Après un temps d’arrêt, ils s’élancèrent de nouveau, brandissant leurs lances et se dirigèrent sur moi, en criant leur habituel: «Fi shan Allah ur rasoul» (Pour Dieu et pour le Prophète). D’une course rapide, ils reprirent ensuite leur ancienne position. Une demi-heure après environ, un domestique du calife vint me faire part du désir que son maître avait que je parusse devant lui. Je me rendis à son appel, en galopant et en brandissant également ma lance, je prononçai les mêmes mots «Fi shan Allah ur rasoul.» Je le saluai et je me rendis à sa demeure, chevauchant derrière lui. Quelques minutes plus tard, nous arrivâmes à son habitation; sa garde resta à une distance respectueuse. Le calife, descendu de cheval, disparut dans sa demeure et quelques instants plus tard, on me fit entrer avec Saïd Djouma et Dimitri.
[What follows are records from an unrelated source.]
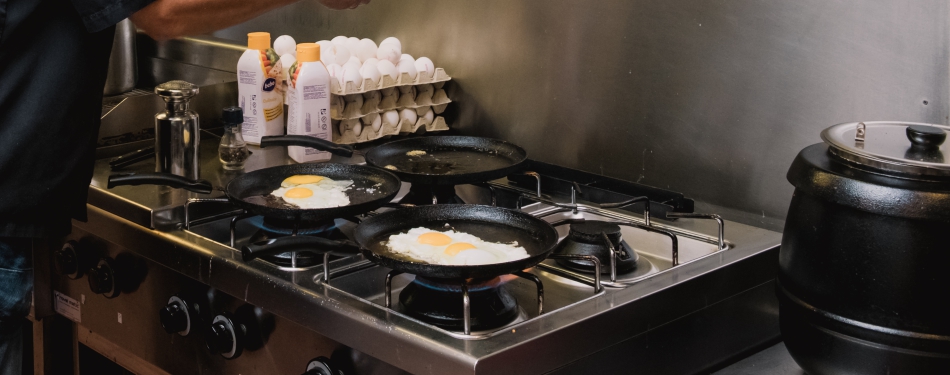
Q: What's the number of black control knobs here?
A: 5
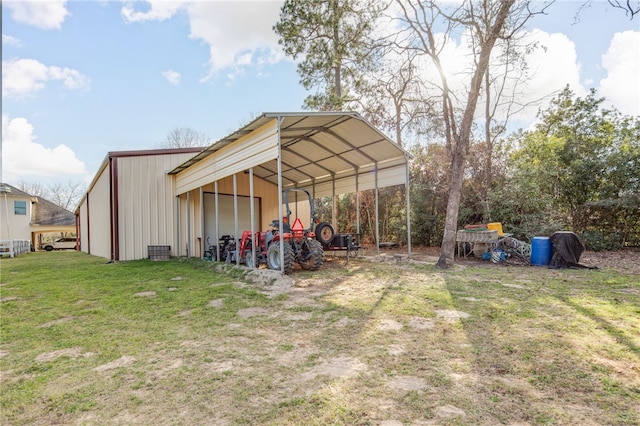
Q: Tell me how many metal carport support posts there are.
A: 13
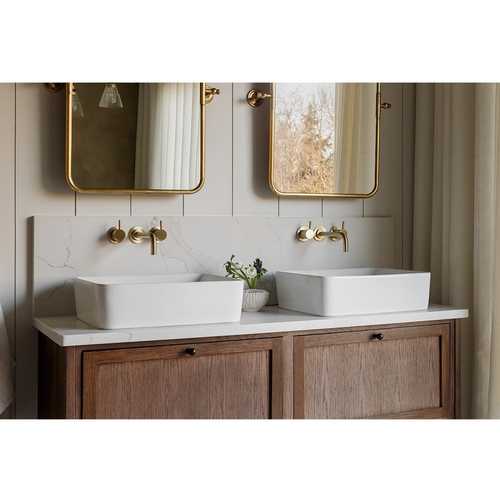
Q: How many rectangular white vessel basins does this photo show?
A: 2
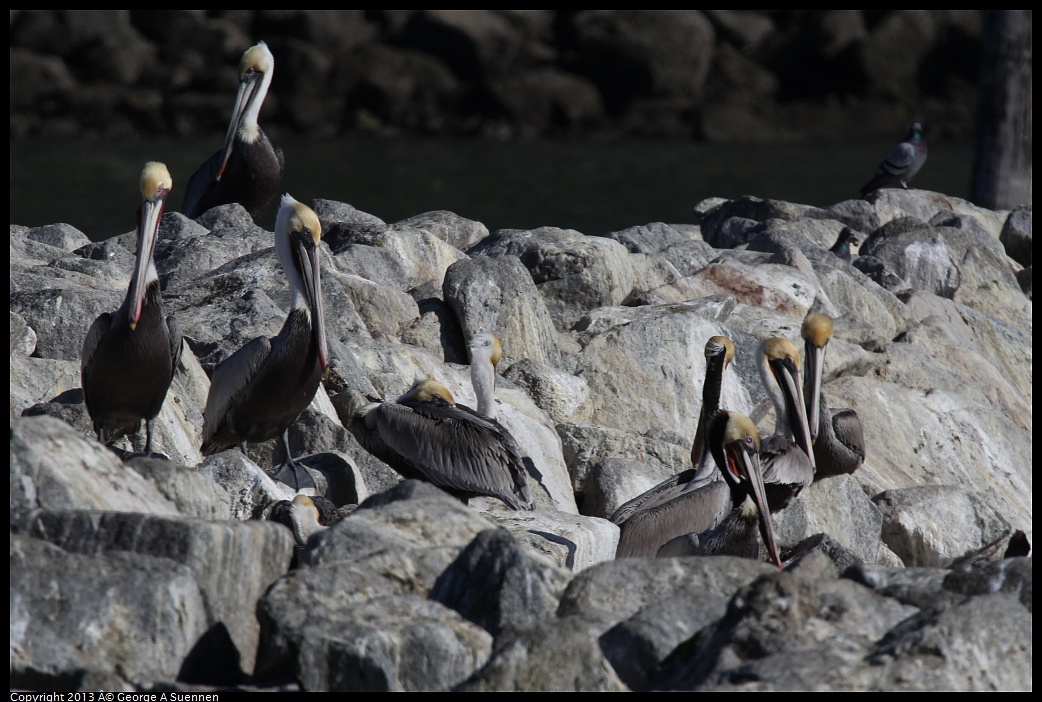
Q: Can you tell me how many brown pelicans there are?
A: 10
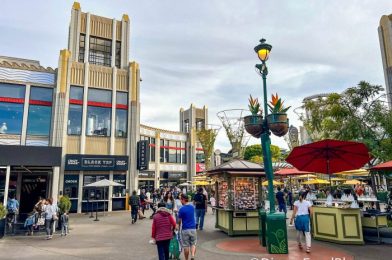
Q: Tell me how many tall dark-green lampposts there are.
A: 1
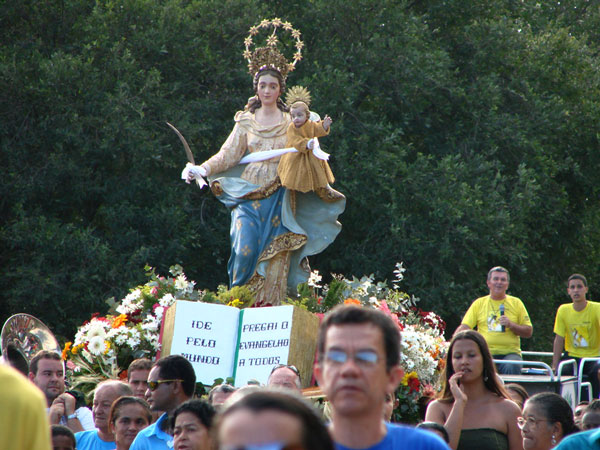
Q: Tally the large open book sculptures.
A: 1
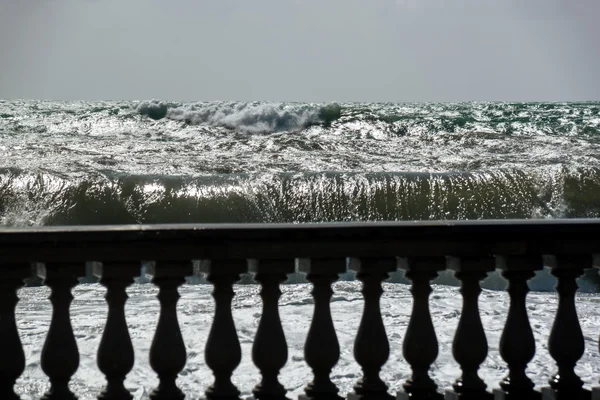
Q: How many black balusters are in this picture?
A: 12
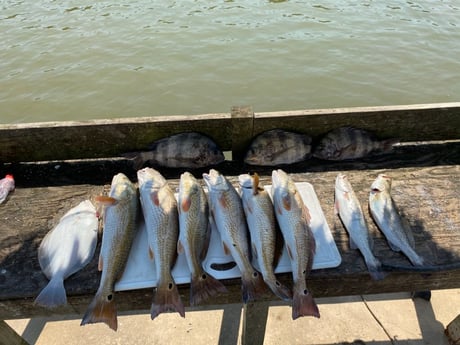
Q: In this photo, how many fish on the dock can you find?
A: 12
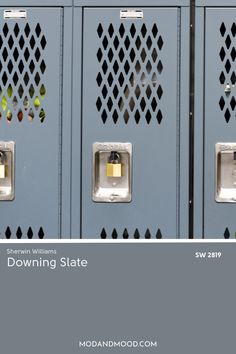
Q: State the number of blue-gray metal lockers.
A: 3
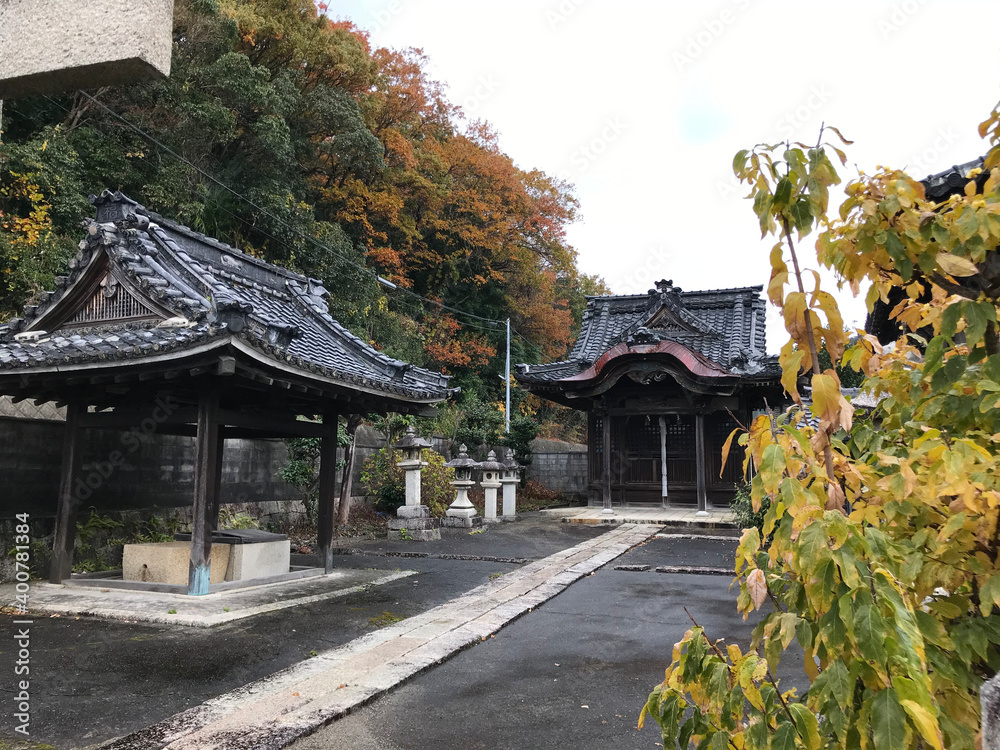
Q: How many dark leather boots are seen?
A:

Nous fûmes conduits dans un espace libre qui était séparé du reste de la place par une clôture. En cet endroit s’élevait une rekouba (construction carrée en paille, ne se composant que d’une seule pièce), dans laquelle il y avait plusieurs angarebs sur lesquels on nous invita à prendre place; on nous tendit, dans une grande calebasse, de l’eau mélangée avec du miel et on nous offrit des dattes; nous en goûtâmes et attendîmes la venue de notre hôte et maître. Le calife parut enfin et, se dirigeant vers moi, il m’embrassa. Il me serra contre sa poitrine, en disant: «Dieu soit loué de nous réunir! Comment te trouves-tu, après les fatigues du voyage?»
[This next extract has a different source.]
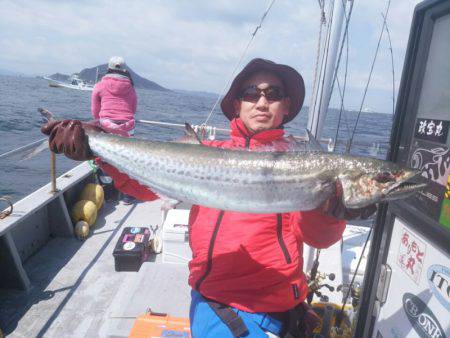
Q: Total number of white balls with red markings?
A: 0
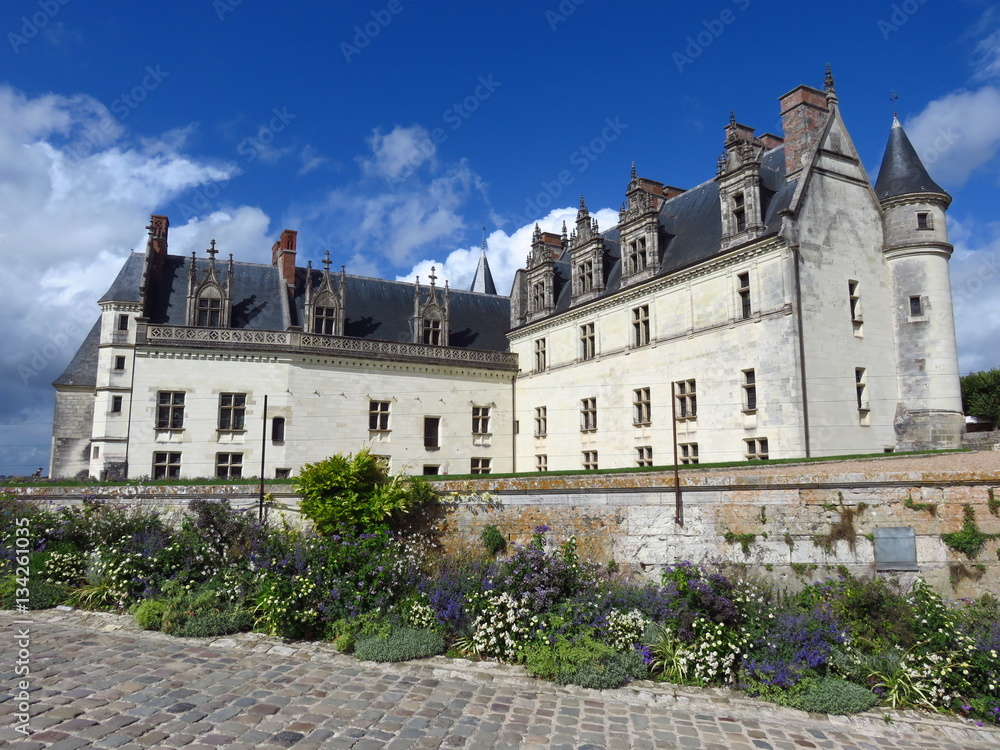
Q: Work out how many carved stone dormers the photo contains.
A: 7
«Oui, que Dieu soit loué de m’avoir fait vivre cette journée, répondis-je, ta vue me fait oublier les fatigues du voyage.»
Cette politesse flatteuse est indispensable.
Puis il se tourna vers Saïd Djouma, lui tendit sa main à baiser et s’informa de sa santé. Je pus alors examiner à mon aise le calife.
Son teint était couleur brun clair, il avait une belle figure du type arabe et qui ne manquait pas de sympathie; quelques marques de petite vérole gâtaient un peu l’effet général; il avait le nez aquilin, la bouche bien proportionnée et le visage encadré de légers favoris foncés qui devenaient plus épais vers le menton. Il était de grandeur moyenne, à la fois vigoureux et svelte et vêtu d’une gioubbe de coton blanc sur laquelle étaient cousus des foulards carrés et de couleurs variées. Il portait la takia du Hedjaz entourée de son turban de coton. Lorsqu’il parlait, il souriait toujours et montrait ainsi une rangée de dents éblouissantes de blancheur. Après les salutations, il nous invita à nous asseoir: nous prîmes alors place sur une natte de palmier étendue sur le sol pendant qu’il se mettait à son aise sur l’angareb. Il s’informa de nouveau de notre santé et nous exprima sa joie de ce que nous fussions venus en pèlerinage auprès du Mahdi. Sur un signe, un plat en bois avec de l’asida et un autre avec de la viande furent placés devant nous. Il s’approcha et nous invita à nous servir.
Pendant le repas, auquel il présida lui-même, il me demanda pourquoi je ne l’avais pas attendu en dehors de la ville et pourquoi j’y étais entré sans son consentement:
«On n’entre dans la maison de son ami, dit-il en souriant, qu’avec sa permission.»
«Excuse-moi, lui dis-je, mon domestique se faisait trop longtemps attendre et aucun de nous ne pensait que tu prendrais toi-même la peine de venir à notre rencontre. Lorsque nous arrivâmes à l’entrée de la ville et que nous entendîmes les roulements de tes tambours de guerre et le son de tes umbaia, on nous dit en réponse à nos questions que tu étais sorti pour assister à l’exécution d’un criminel. J’avais l’intention de suivre tes umbaia, lorsque ton ordre nous est parvenu.»